14th Amendment (1868): “no state shall deny to any person the EQUAL PROTECTION of the laws.”  ALMOST ALL modern constitutional civil rights flow from the Equal Protection CLAUSE.

15th Amendment (1870): “the right to vote shall not be denied on account of race”. Although seemingly redundant with the 14th Amendment, supporters argued it was better to be safe than sorry, given the Southern white’s past attempts at evading the Constitution.

THUS, 13, 14, 15th Ams.  Called “Civil War Amendments” Almost all modern constitutional civil rights come from EP Clause of 14th Am.

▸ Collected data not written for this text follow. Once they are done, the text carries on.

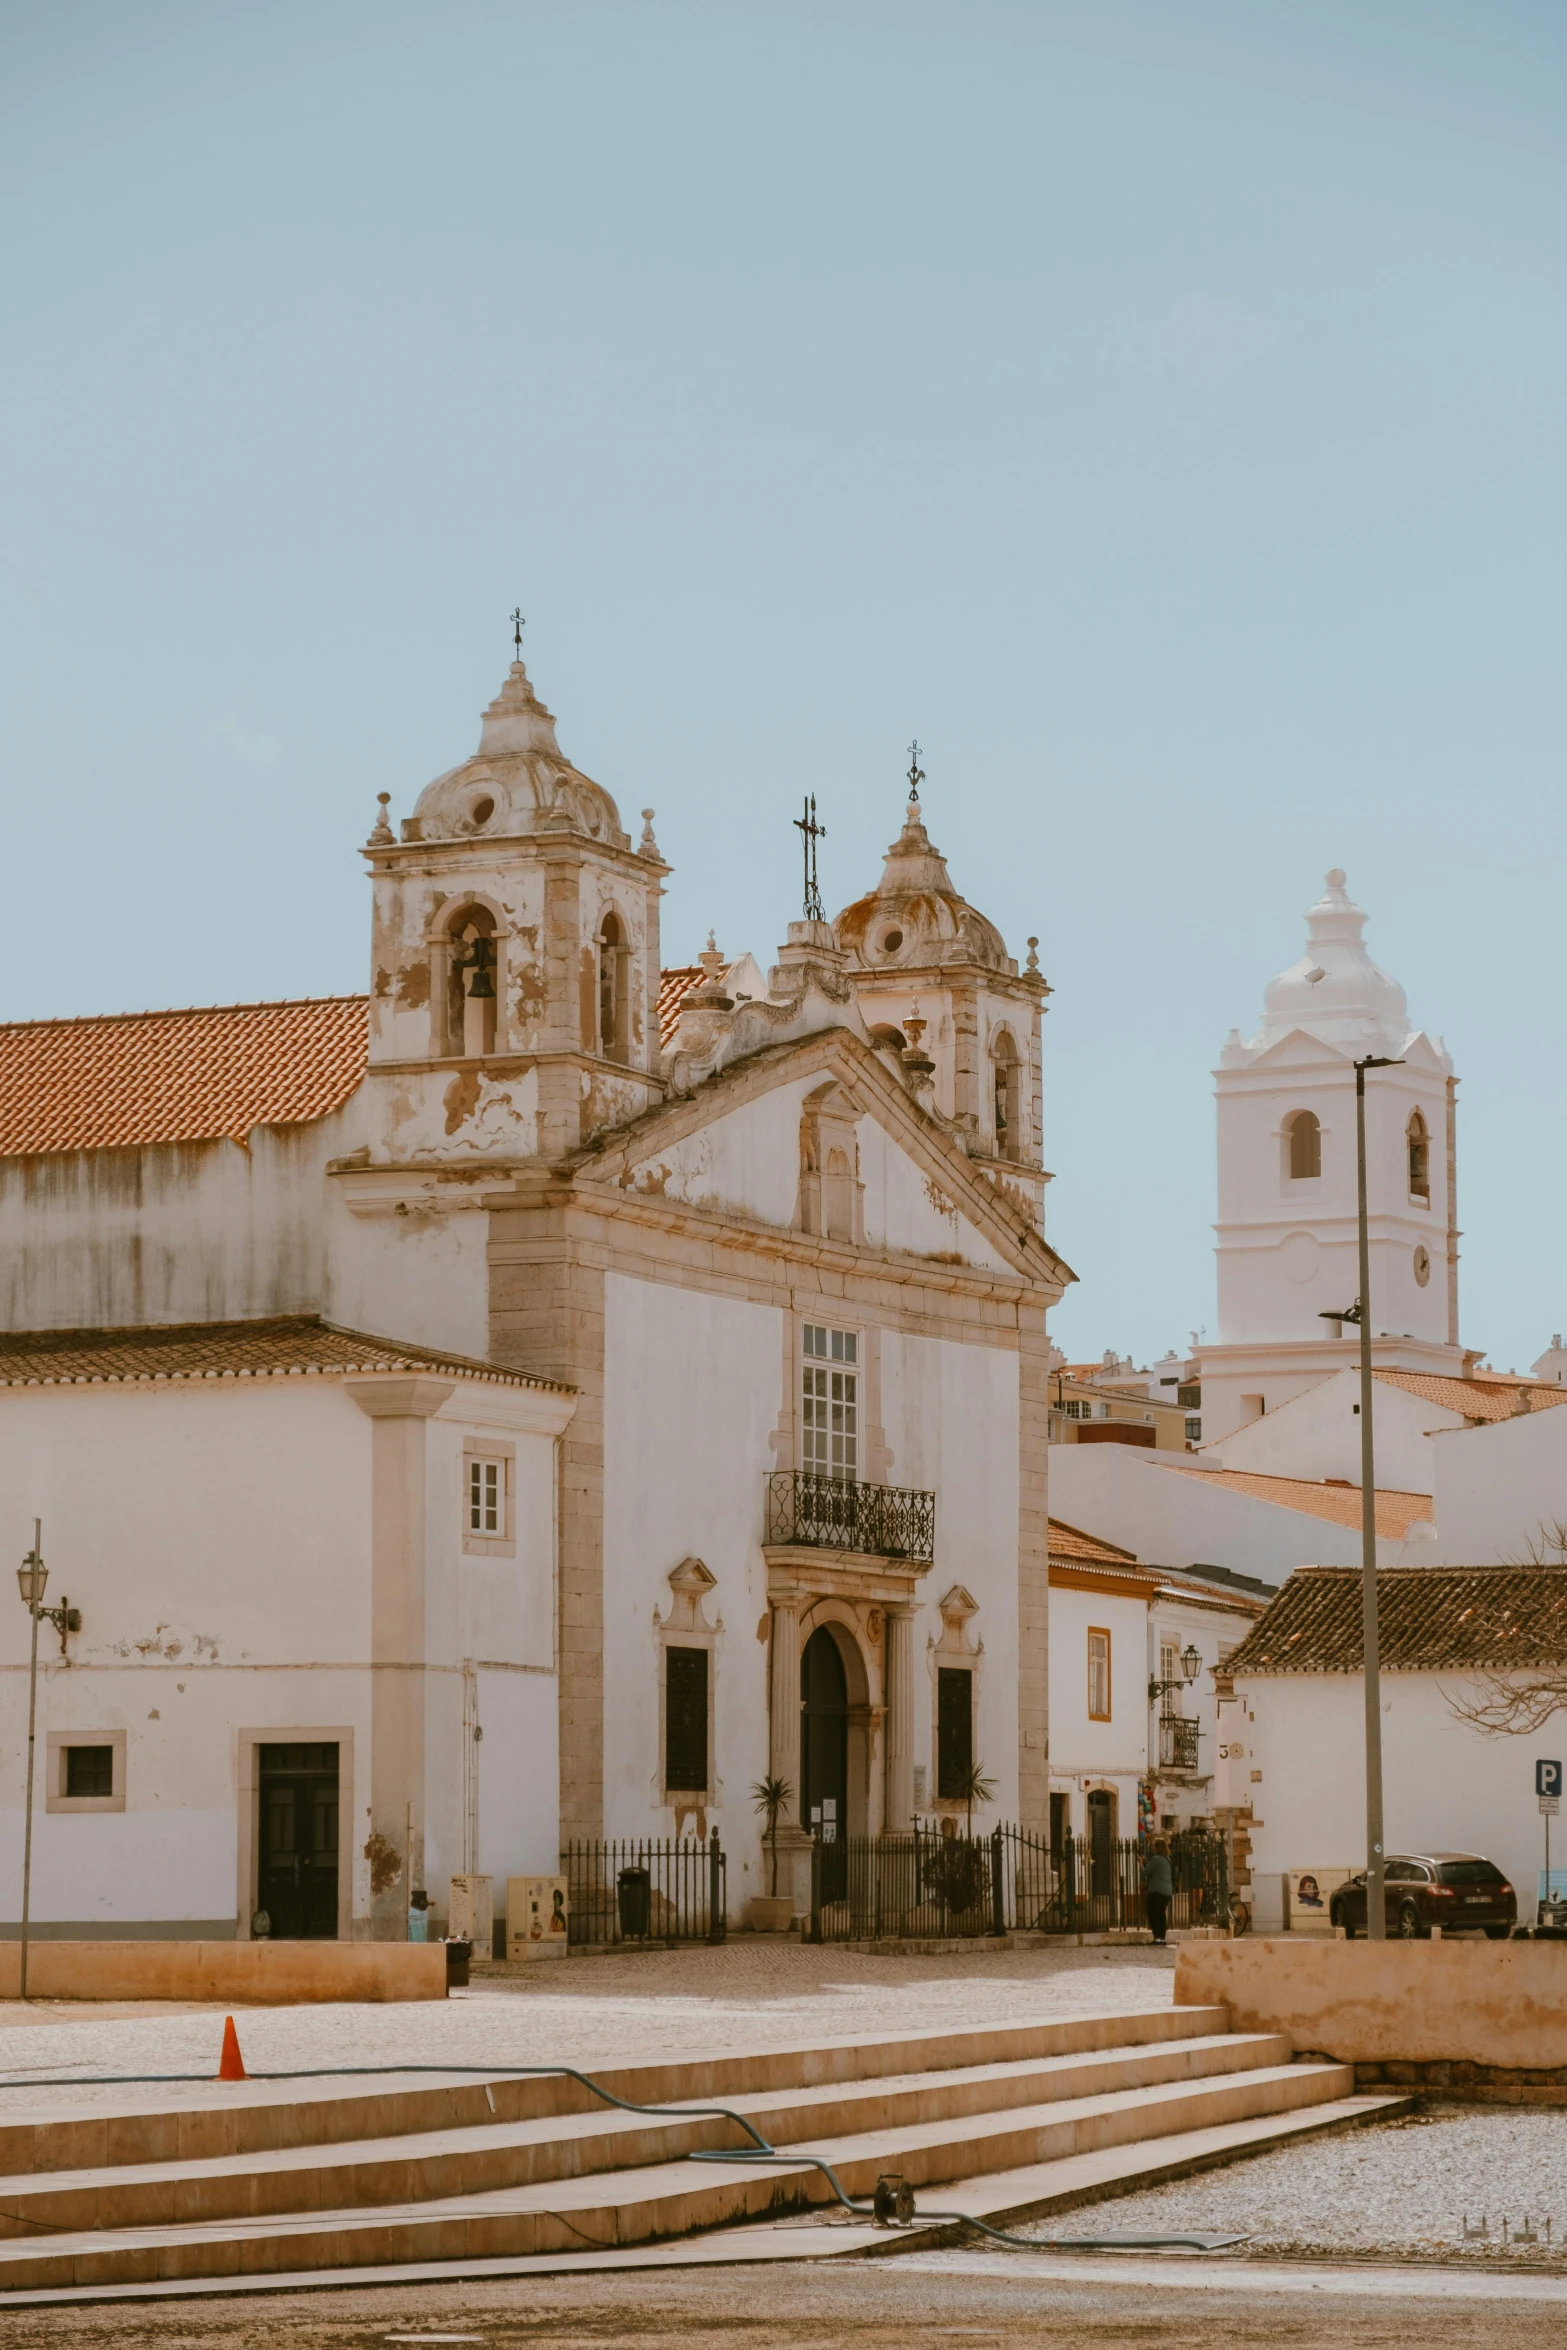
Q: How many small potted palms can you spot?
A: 2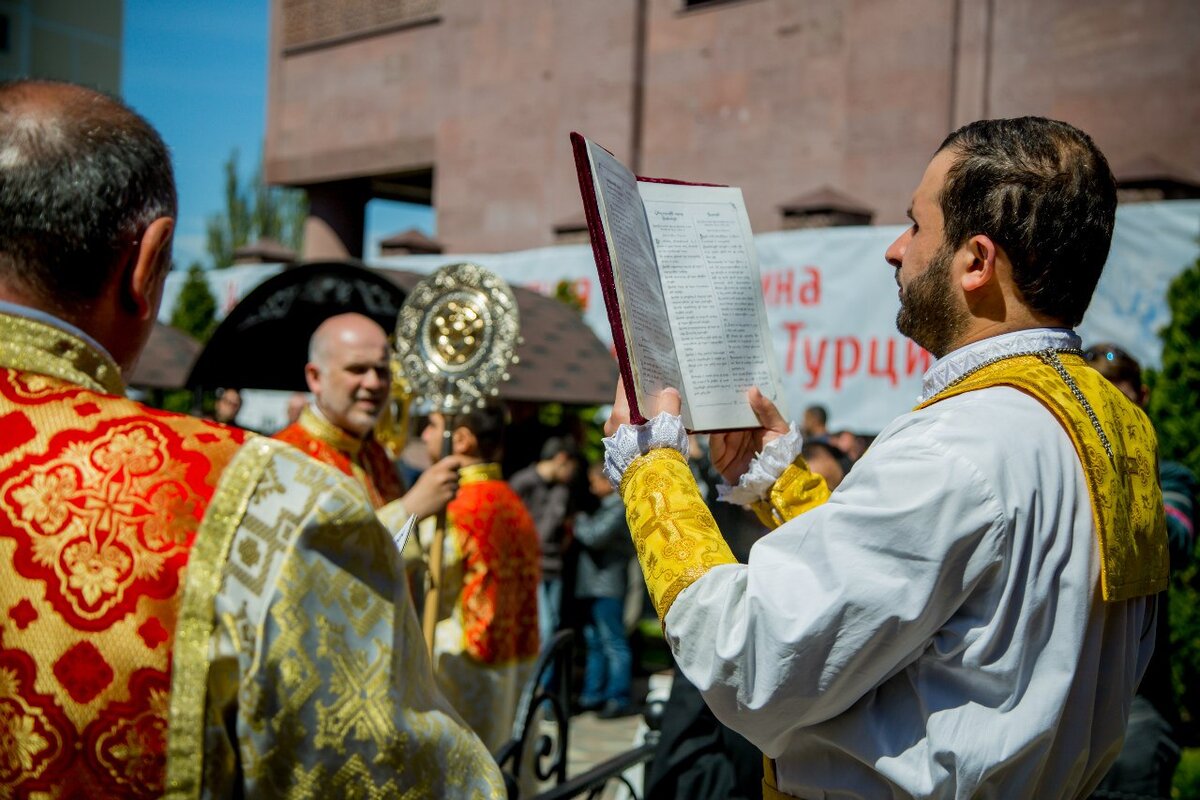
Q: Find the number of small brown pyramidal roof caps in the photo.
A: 5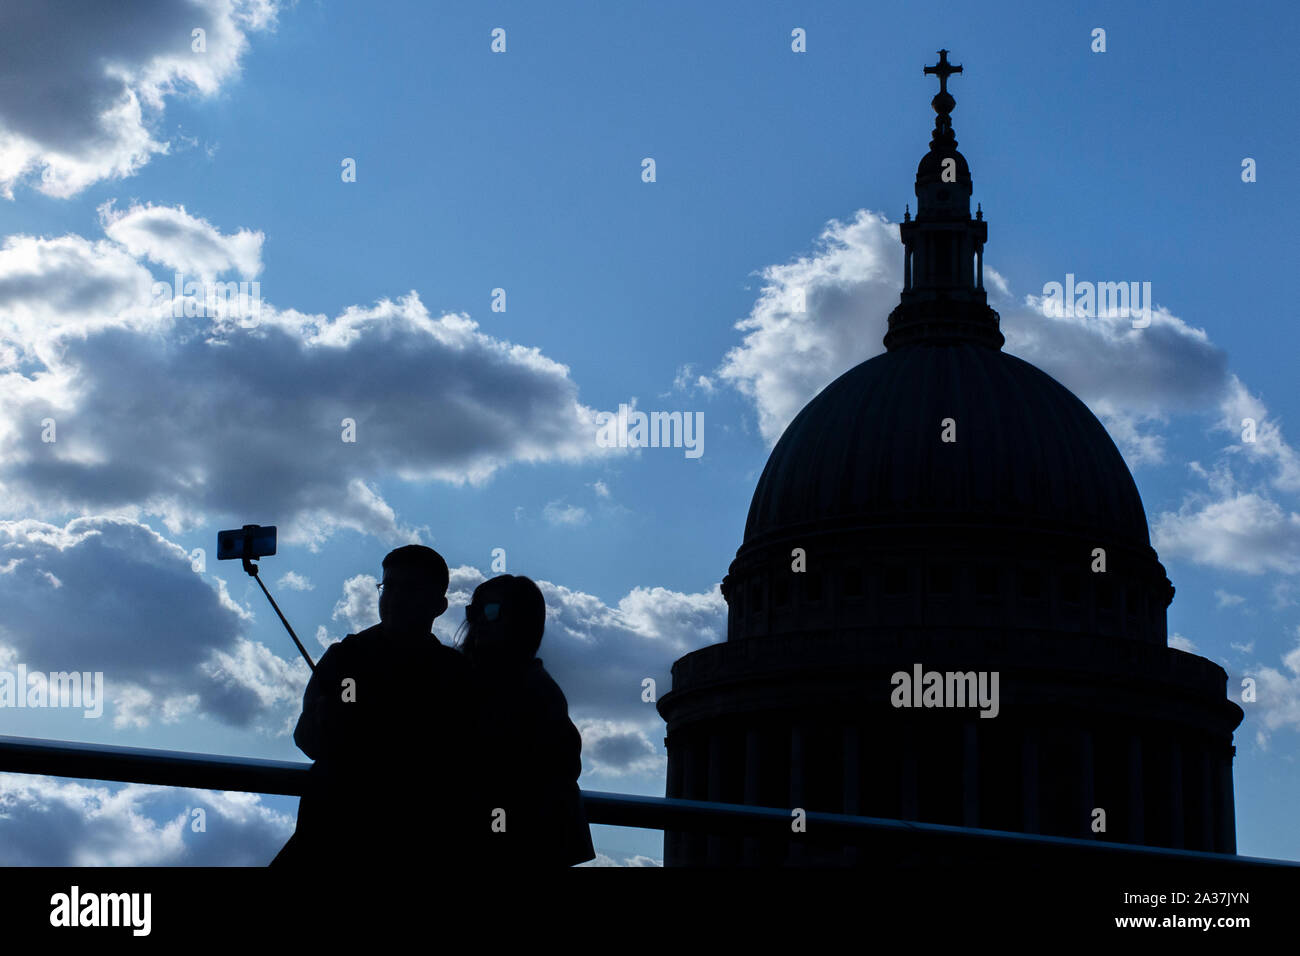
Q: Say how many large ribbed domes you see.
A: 1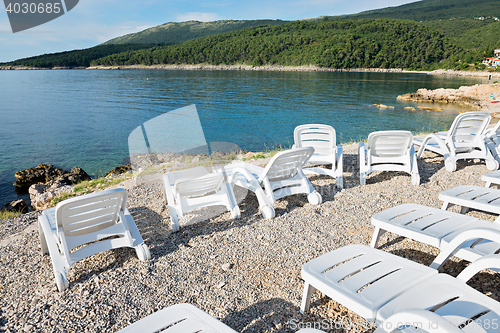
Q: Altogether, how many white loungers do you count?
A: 12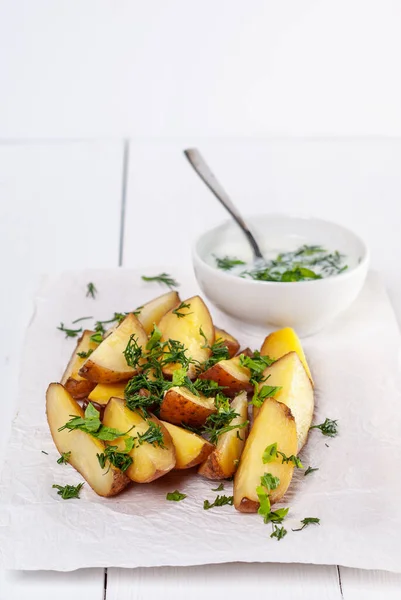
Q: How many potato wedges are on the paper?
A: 15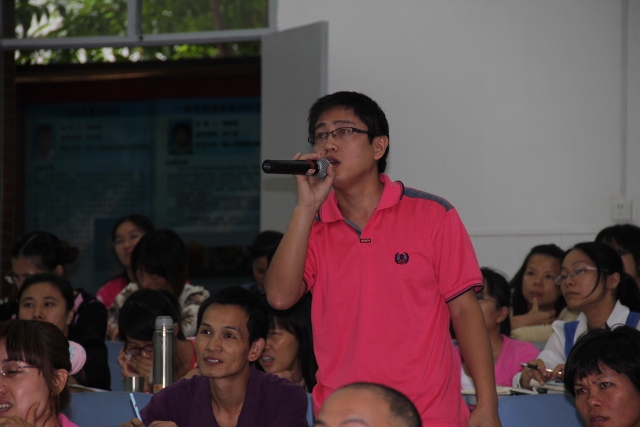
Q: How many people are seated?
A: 15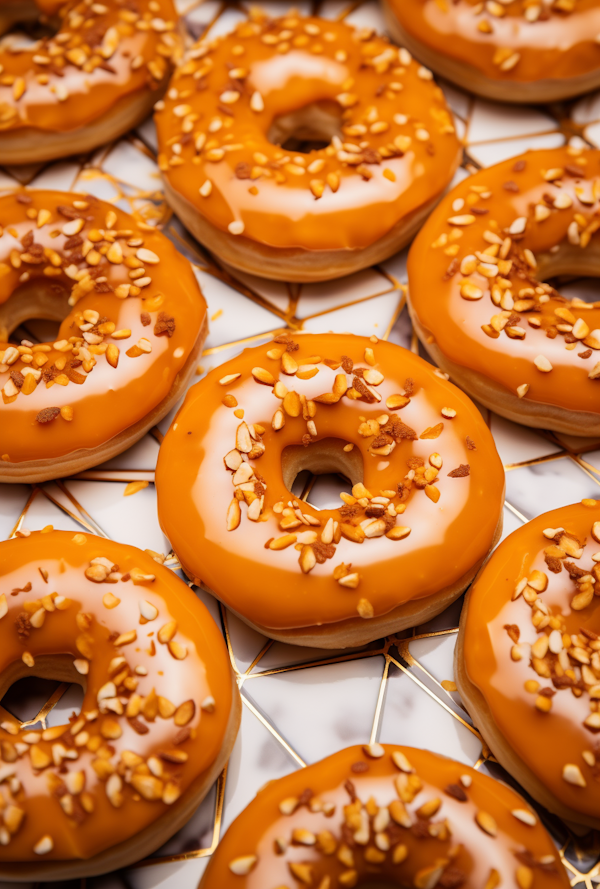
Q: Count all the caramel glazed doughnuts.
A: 9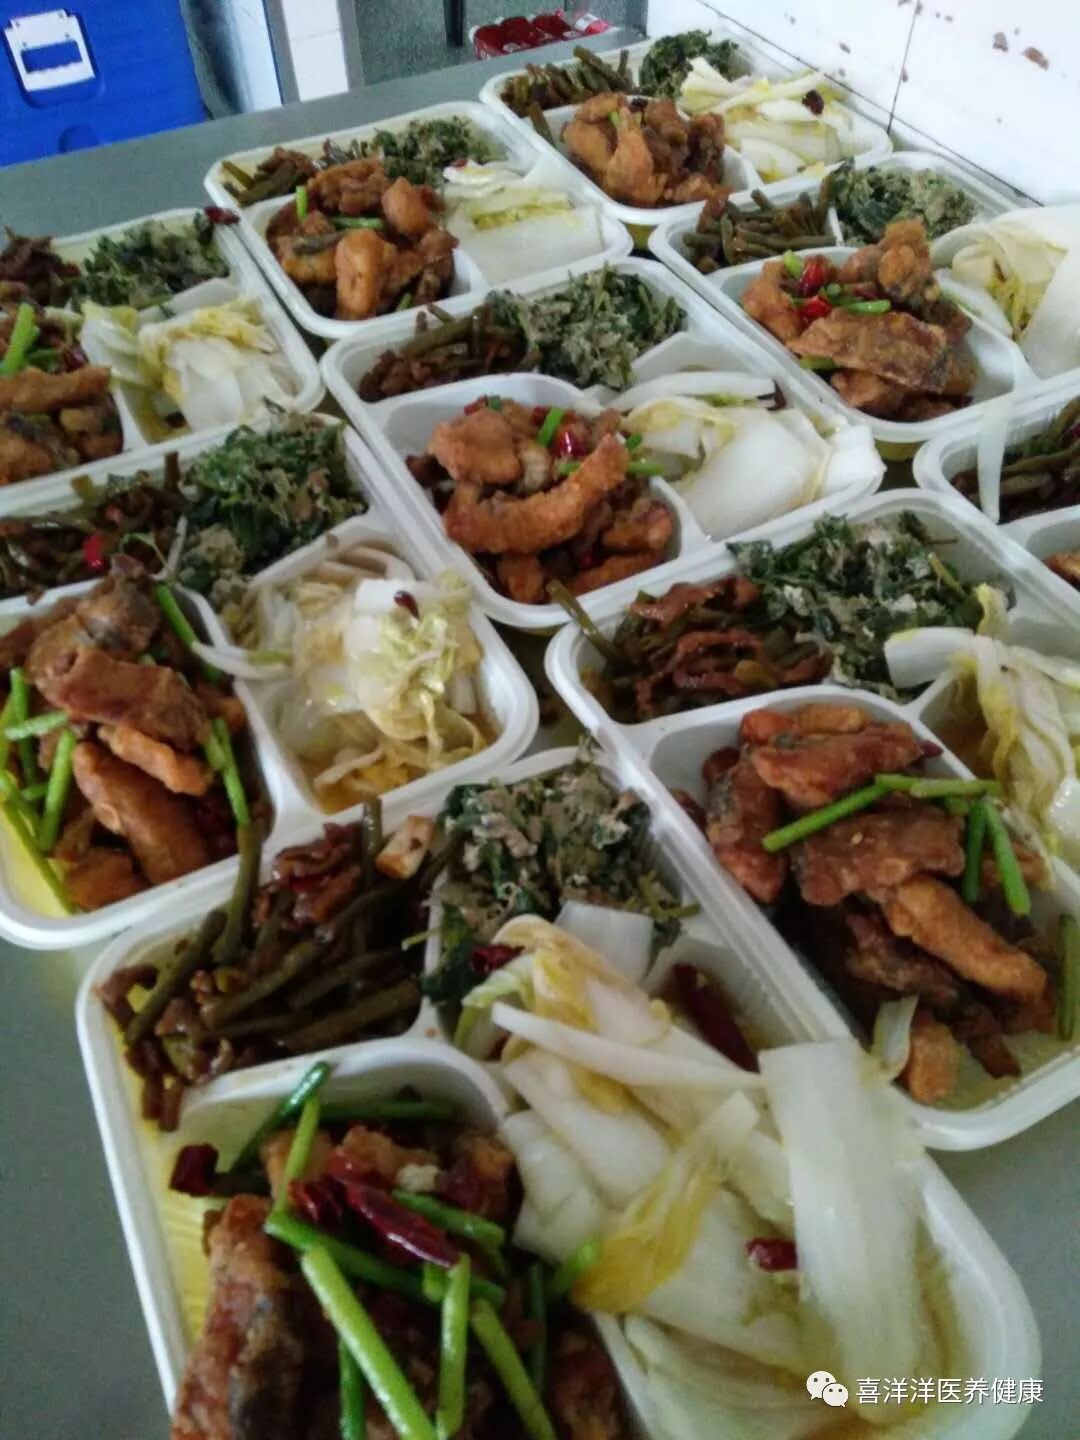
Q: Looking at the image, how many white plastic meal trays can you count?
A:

Reconstruction 1866-1877—at first, North (through military occupation) made states respect rights of former slaves through enforcement of the 13, 14, and 15th Am..  They had to rebuild, or ”reconstruct” the South which had been devastated from the war, but rebuilt not just physically but also politically and legally.  Because the now free black population was so large, (1870 census:  entire South: 34%; MS: 55%, SC: 57%).  Mississippi elected two black senators, and South Carolina’s Congressional delegation was majority black. But within a few years, North grew tired of occupying the uncooperative South, and finally lost the political will to continue to oversee that the South was respecting civil rights of free blacks.   Finally, in the contested 1876 Presidential election between Republican Hayes and Democrat Tilden, some of the Southern State legislatures agreed to let Hayes have their electoral votes, but only if Hayes and the Republican Party agreed to end reconstruction, and they did.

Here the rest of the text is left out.